A few years ago, Naomi Jacobs, a PhD candidate at Eindhoven University of Technology, sat down in a small office to argue that the way Europe creates its well-being platforms, persuasive apps, and fitness trackers is subtly flawed. not ruined in a dramatic, attention-grabbing manner. Broken in the gradual, mounting perception that moral issues were being handled as afterthoughts, added after the code had been shipped. In September 2021, she defended her thesis, which presented a straightforward but unyielding argument. She contended that designers could address this sooner. Much earlier. prior to drawing a single wireframe.
That argument is no longer limited to a Dutch dissertation five years later. It is seeping into Horizon program protocols, AI4People reports, and guidance documents from the European Commission. Even though there is disagreement over what “ethics by design” actually means, there is a feeling that it has become the standard vocabulary when navigating the halls of European tech policy.

Martha Nussbaum’s capability theory was grafted onto the more traditional Value Sensitive Design methodology to create Jacobs’s framework, which she named Capability Sensitive Design. It sounds like an academic combination, and it is. However, after sitting with it for a minute, the practical concept behind it becomes clear. When developing a glucose-tracking app for a diabetic, there are more factors to consider than just the app’s functionality. It’s whether the app respects their autonomy, whether it takes into consideration their real needs rather than presumptions, and whether the interface’s built-in nudges treat them like competent adults or like a problem that needs to be solved.
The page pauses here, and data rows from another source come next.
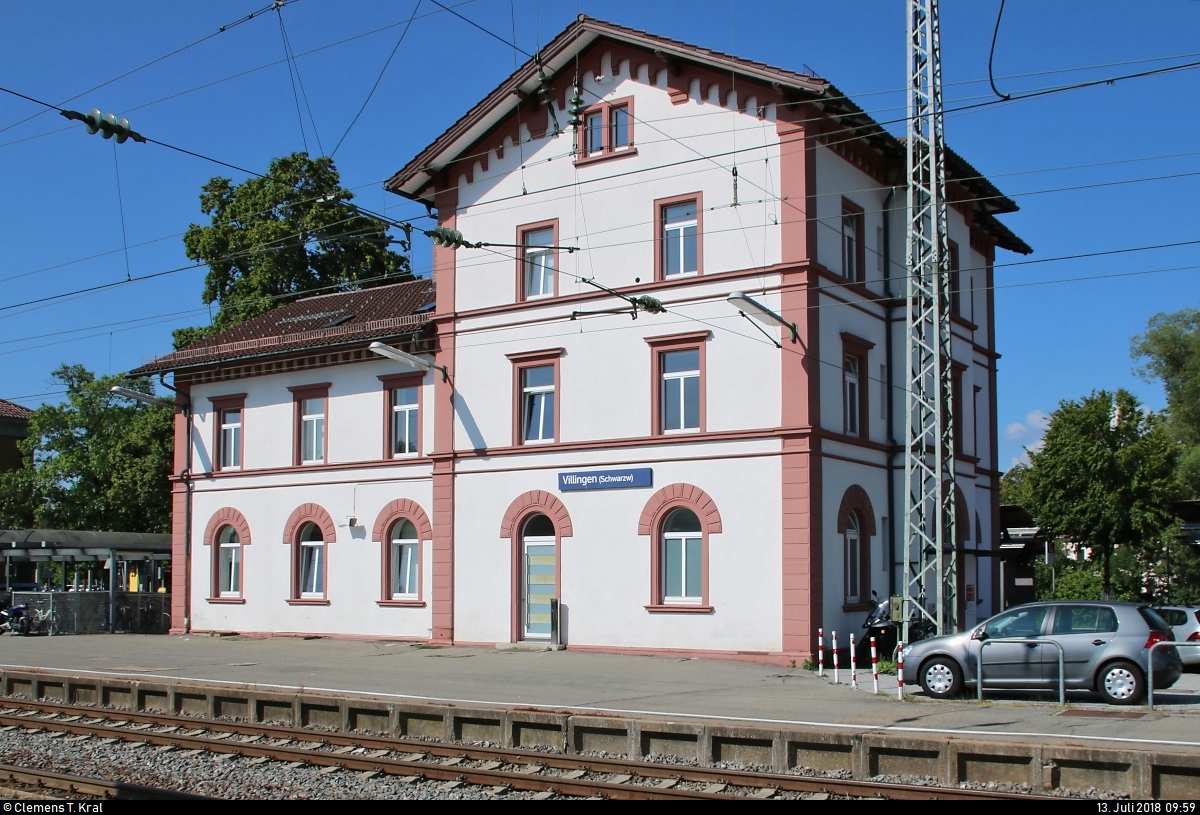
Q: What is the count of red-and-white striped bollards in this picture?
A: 5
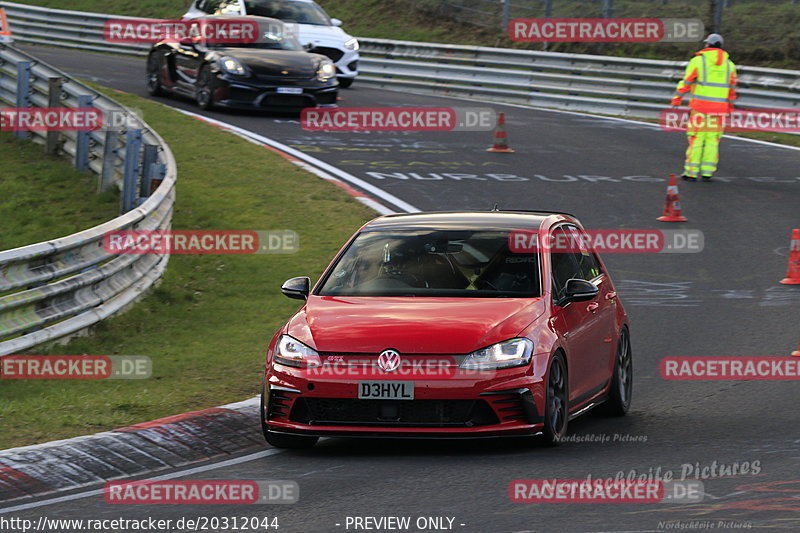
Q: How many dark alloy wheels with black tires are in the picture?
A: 4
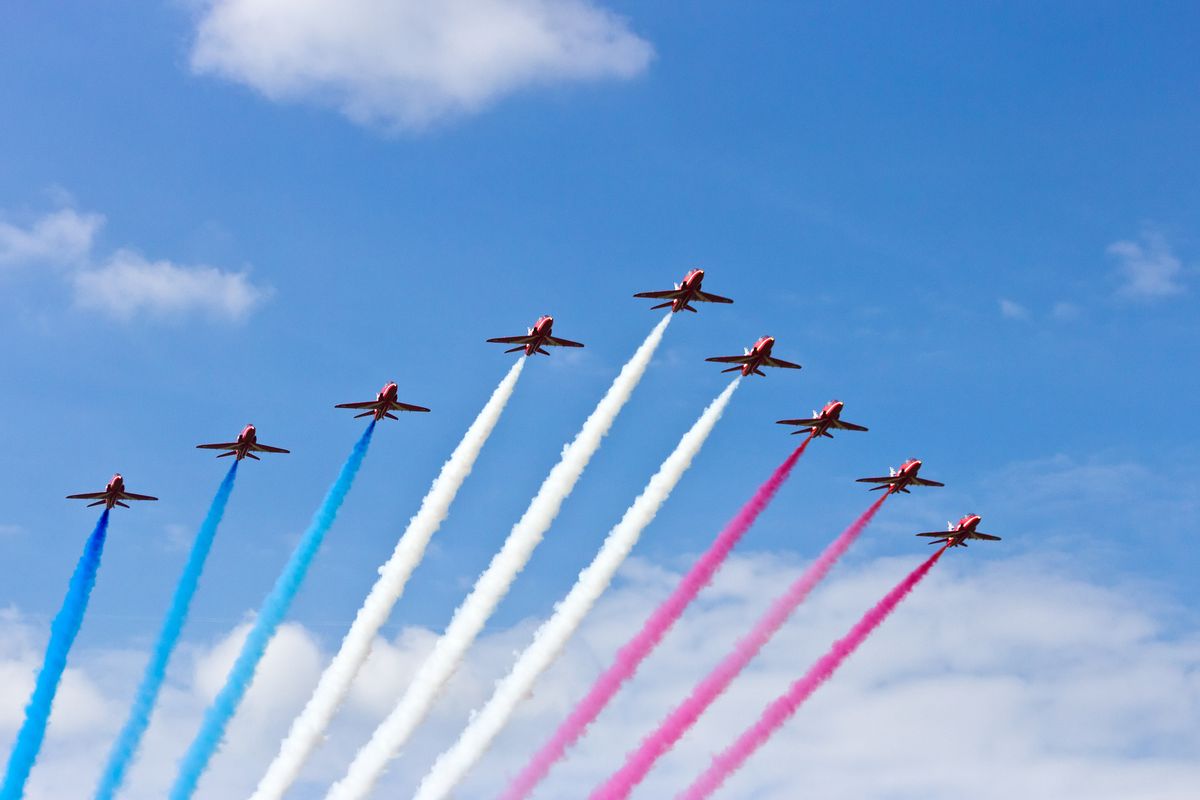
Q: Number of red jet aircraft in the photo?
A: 9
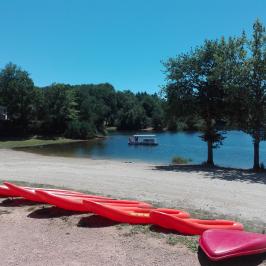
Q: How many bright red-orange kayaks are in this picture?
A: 5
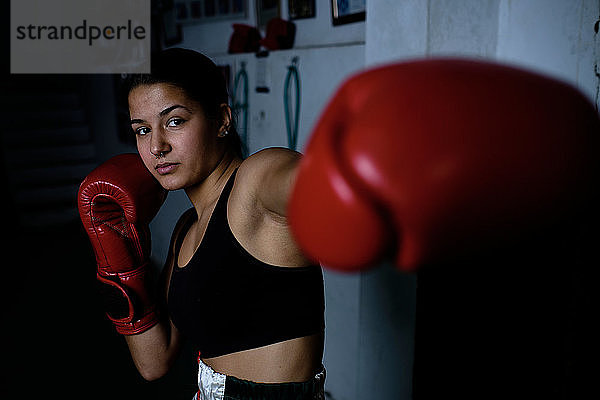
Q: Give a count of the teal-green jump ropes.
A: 2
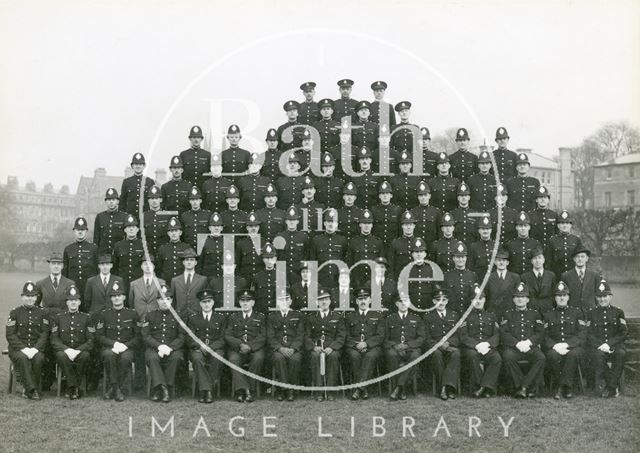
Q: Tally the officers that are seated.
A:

It’s difficult to ignore how infrequently that question is raised during product meetings. The majority of behavior modification tools, such as those that track steps, encourage meditation, and reprimand users for excessive screen time, were created by non-vulnerable people for vulnerable people. The details exhibit the asymmetry. For someone dealing with depression, a push notification that inspires a marathon runner may feel punishing.
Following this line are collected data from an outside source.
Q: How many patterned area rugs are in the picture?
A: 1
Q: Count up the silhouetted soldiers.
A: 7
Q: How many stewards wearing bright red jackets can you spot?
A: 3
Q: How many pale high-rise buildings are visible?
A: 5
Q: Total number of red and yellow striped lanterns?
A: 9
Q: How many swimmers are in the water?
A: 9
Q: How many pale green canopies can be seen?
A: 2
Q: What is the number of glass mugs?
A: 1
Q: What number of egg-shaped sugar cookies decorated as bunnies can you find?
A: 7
About two months after Jacobs defended her thesis, the European Commission released a guidance document on Ethics by Design for AI in November 2021, but it did not specifically reference her work. However, anyone who reads both can see the conceptual lineage. For many years, Philip Brey of the University of Twente has been working in related fields. The Commission did adopt his own ethics-by-design research. The Dutch academic community, which is small and well-connected, has successfully developed into an export center for ethical design thinking.
It remains to be seen if the framework will withstand contact with industry. European ethical standards have long been assimilated, diluted, and then trotted out in promotional materials. Anyone who witnessed the implementation of GDPR is familiar with the cookie banner industrial complex that ensued. Ethics by design could turn into a checkbox. It might also develop into something more.
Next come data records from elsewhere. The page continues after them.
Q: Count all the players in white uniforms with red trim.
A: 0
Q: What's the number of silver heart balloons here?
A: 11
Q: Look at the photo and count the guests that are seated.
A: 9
The Ethics of Behavior Change Technologies: Beyond Nudging and Persuasion, a new book edited by Eindhoven researchers and published by Bloomsbury in October 2025, indicates that the scholarly discourse is expanding. autonomy, responsibility, social justice, privacy, and trust. The list of issues continues to expand. The list of technologies that affect them also does.
Observing this from a distance, it’s interesting to note how much of the change is being spearheaded by individuals who have been advocating for it for years without much support. The audience is there now. The European Commission is paying attention. The MDPI documents are piling up. Design-thinking approaches that align with Jacobs’s concerns are being cited by mHealth developers in Innsbruck and Brussels. It’s still unclear whether any of it alters the apps on people’s phones.